Entro Natale l’associazione verrà sciolta per dare voce al comprensorio. Zulian: «Speriamo che altri seguano il nostro esempio. Ora dalle parole si passi ai fatti».

Scioglimento in vista per l’associazione albergatori di Bormio. La storica compagine che raduna il ricettivo, presieduta da Barbara Zulian, ha fatto un significativo passo indietro per dare spazio ad una nuova realtà comprensoriale.

Lunedì sera, nel corso dell’assemblea ordinaria dell’associazione, il consiglio direttivo ha proposto lo scioglimento. I soci presenti, dopo una breve discussione, hanno votato favorevolmente la proposta con consenso unanime. Proprio per questo, prima di Natale, sarà convocata l’assemblea straordinaria. Il forte segnale di questa scelta è l’esito di una reale condivisione che per raggiungere l’obiettivo di unire in concreto il comprensorio sia fondamentale fare un passo indietro.

«È da tanto tempo - ha evidenziato il presidente uscente del gruppo Barbara Zulian- che sentiamo parlare della necessità di un’associazione che raggruppi il ricettivo comprensoriale. Noi, come gruppo, siamo sempre stati aperti al mandamento ma, da parte di qualcuno, c’è stata una difficoltà ad identificarsi nel gruppo. Per questo, dato che crediamo fortemente nella necessità di una compagine comprensoriale, abbiamo pensato di unire, prima di tutto, il nostro comparto, quello ricettivo. È chiaro che in Bormio Marketing, la realtà turistica del mandamento, dovrà trovare spazio un rappresentante del ricettivo ma, proprio per questo, serve unità nel mandamento».

Una scelta, quella dello scioglimento del gruppo, che non vuole essere assolutamente polemica ma propositiva, nell’ottica della creazione di «solide basi – ha rimarcato la Zulian – per un’entità mandamentale davvero forte. Siamo consapevoli del messaggio forte e chiaro che stiamo trasmettendo al Bormiese. L’augurio è quello che anche gli altri attori del territorio facciano la stessa scelta per convogliare tutte le energie in un’unica sinergia. Negli anni trascorsi l’operato dell’associazione ha dato tanti contributi, sostituendosi talvolta a vuoti istituzionali».

Diverse le motivazioni, quindi, per fare un passo indietro dal momento che «crediamo fortemente nel comprensorio, nella necessità di un’unica entità – ha sottolineato la Zulian -. Per questo sgombriamo il campo da qualsiasi dubbio: non siamo di certo attaccati alle poltrone; ci togliamo dai piedi ma ora deve nascere un gruppo comprensoriale forte e motivato. Spero che questo gesto – ha evidenziato – serva da esempio e da sprone anche per gli altri. Noi crediamo molto nel comprensorio: la nostra scelta è stata fatta per aiutare il percorso che porterà alla creazione di un’unica entità mandamentale e per rendere il tutto il più veloce possibile».

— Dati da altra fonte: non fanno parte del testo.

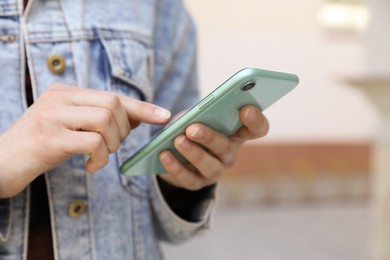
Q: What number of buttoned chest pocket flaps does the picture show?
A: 1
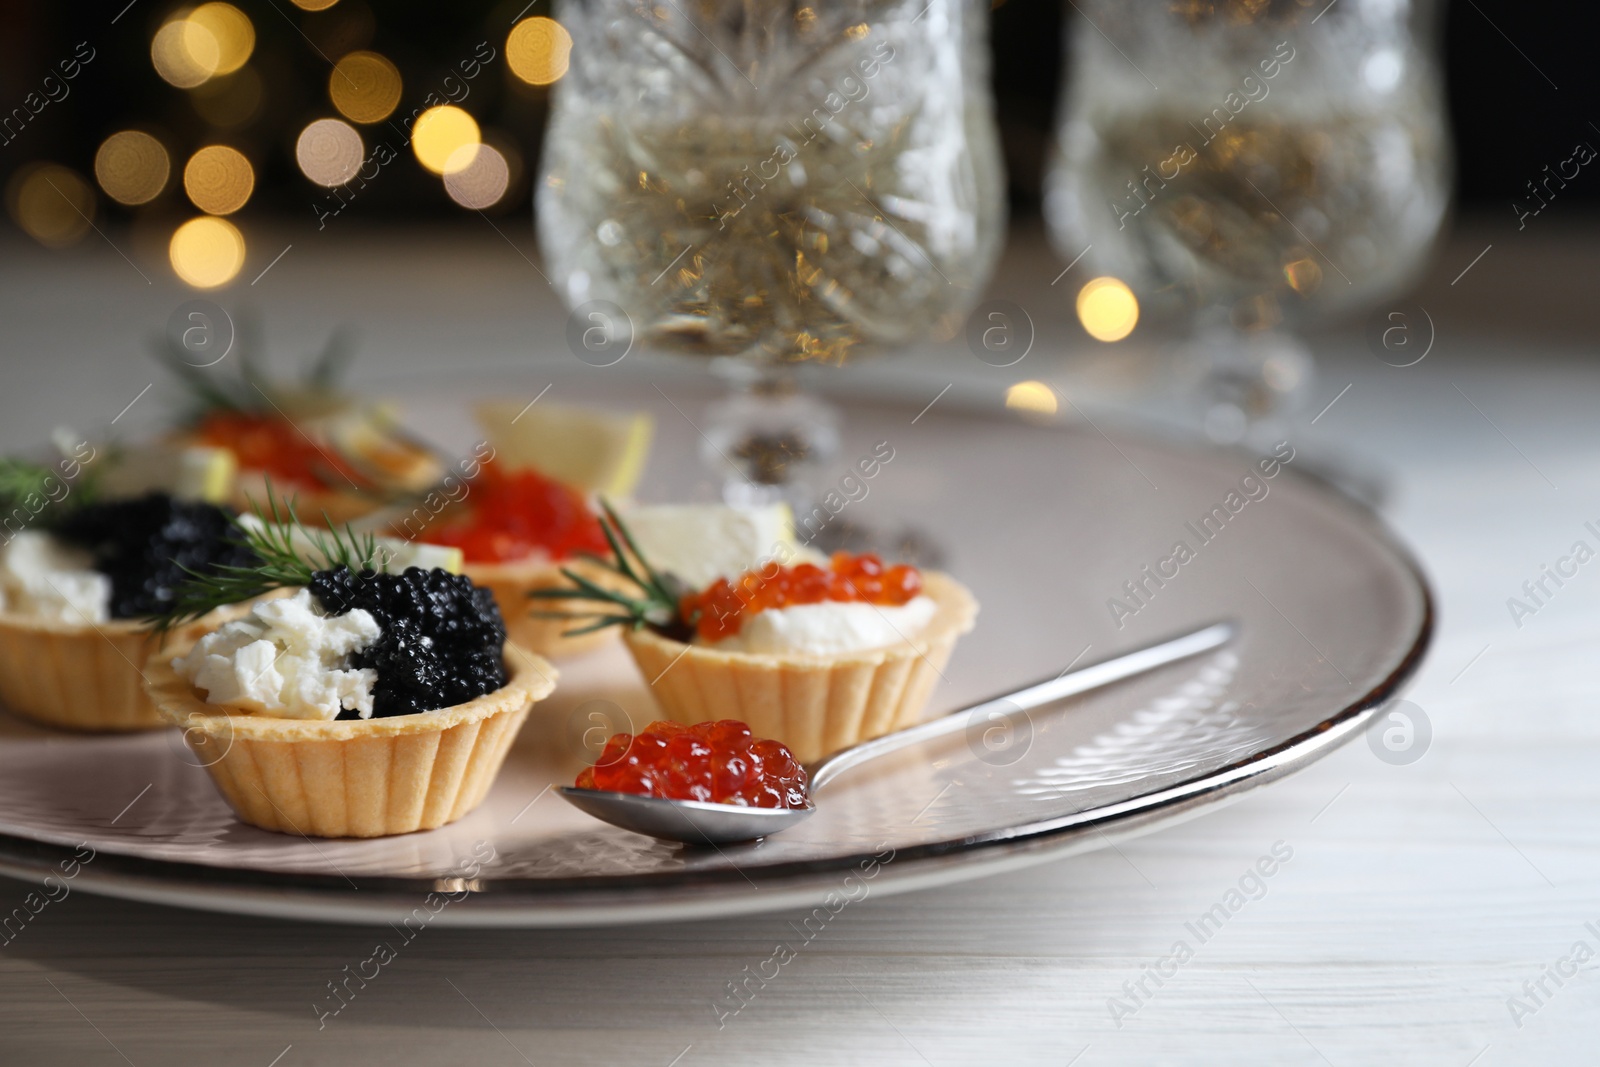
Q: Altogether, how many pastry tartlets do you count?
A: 5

Da qui l’iniziativa di eliminare tutti i doppioni ad oggi esistenti per convogliare le forze e le speranze verso un’unica entità. «Tenere in piedi più associazioni – ha concluso la Zulian - sarebbe stato compiere una scelta a metà, assolutamente deleteria. Noi, invece, ci siamo fatti da parte, nell’interesse comprensoriale, e ci auspichiamo che altri seguano il nostro esempio».